REQUIREMENT ->
The records below are to be set down word for word, with every picture left out.

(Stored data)
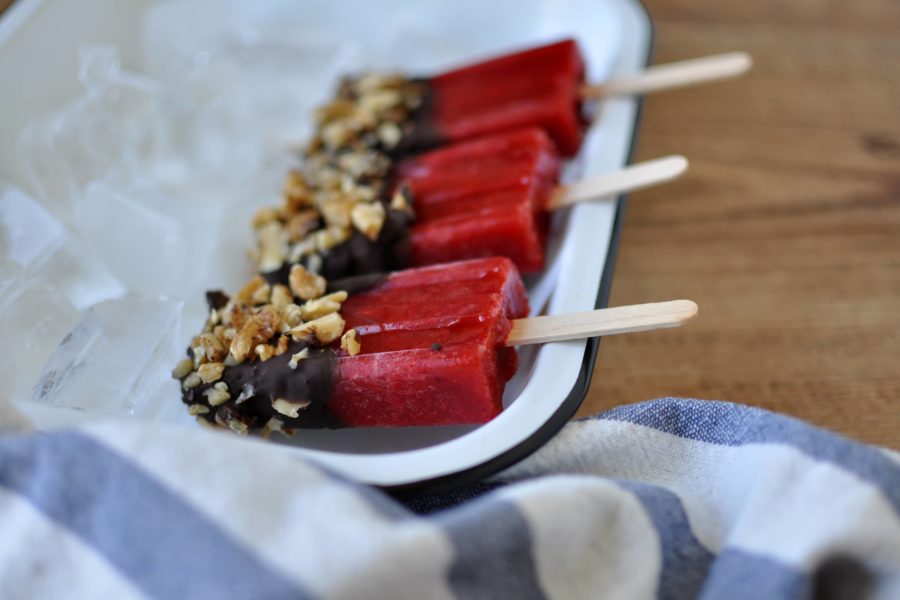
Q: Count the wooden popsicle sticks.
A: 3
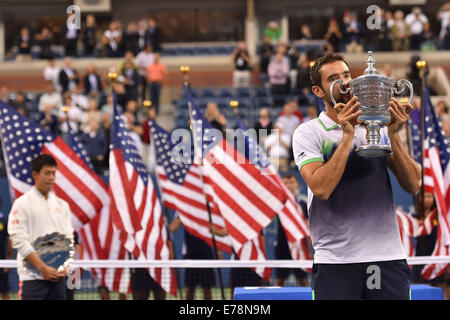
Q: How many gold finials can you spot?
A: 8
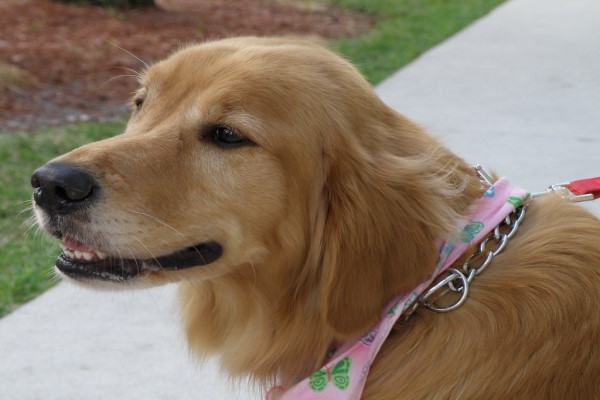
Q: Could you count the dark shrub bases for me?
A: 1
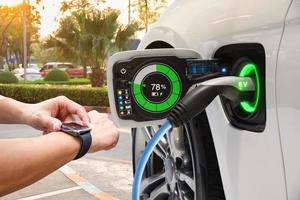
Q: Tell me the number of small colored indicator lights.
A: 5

TASK ANSWER ->
Q: Count the wooden popsicle sticks.
A: 3
Q: How many gold finials can you spot?
A: 8
Q: Could you count the dark shrub bases for me?
A: 1
Q: Tell me the number of small colored indicator lights.
A: 5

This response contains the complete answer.